Announcing an administrative change to the Dev Derby

Today we would like to announce an administrative change to the Dev Derby, our monthly web development contest.

Dev Derby

The day-to-day operations of the Derby have historically been overseen by just one Mozilla staff member. This worked for a while, but the scope of the project has made the approach less and less realistic over time–keeping the lights on can alone require more time than any one person has to offer. Meanwhile, the wider Mozilla community has been doing an incredible job extending the contest in ways none could have imagined. They have started a blossoming online community of Dev Derby participants, have run several Derby-themed workshops in Toronto (complete with expert speakers, passionate attendees, and lots of pizza), and have even taken the first steps toward running these workshops around the world.

Giving these wonderful volunteers ownership of the project just makes sense.
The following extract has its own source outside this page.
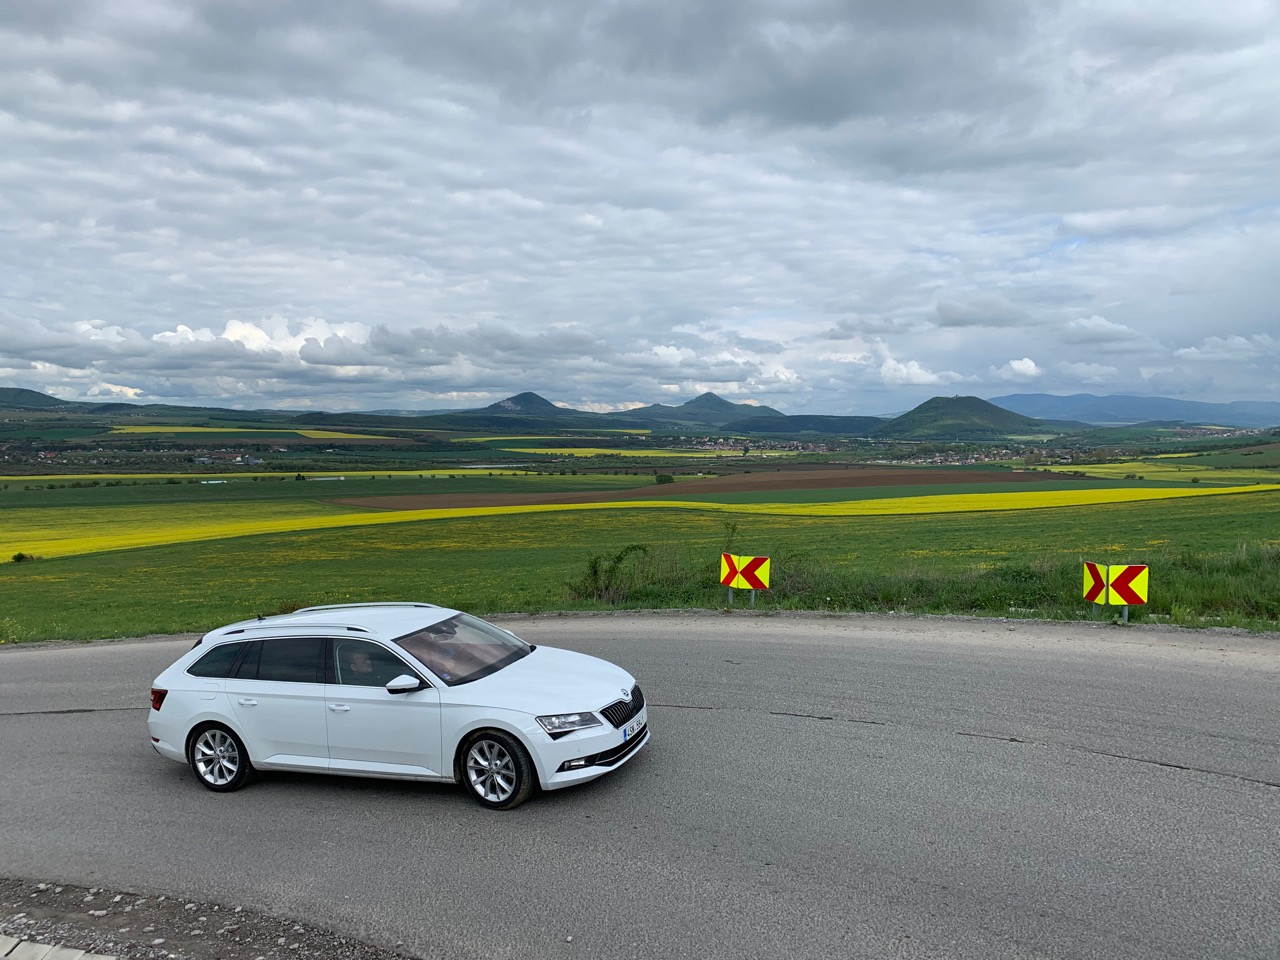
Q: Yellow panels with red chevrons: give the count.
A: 4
They can do more than any one Mozilla staff member, and their creativity will undoubtedly lead to many exciting new contest improvements. As a result, we have decided to hand operations of the Dev Derby off to Kensie Connor–who has been leading many of these efforts–and others from the best community out there.

The Dev Derby will take a short break from August to October so that we can prepare for this change. The July contest will run as usual, and the winners of previous contests will be announced and rewarded just as they always have, but a new contest will not begin until November. The November contest may bring some changes to the contest format, but the mission of providing a platform that helps web developers learn, share, and push the web forward will remain the same. Of course, we welcome your feedback in the comments section as we start to think about new opportunities.

We also welcome you to leave a comment if you have any questions about this transition. We hope that this initial announcement will be the start of a longer discussion, one that will foster a bright future for this important project.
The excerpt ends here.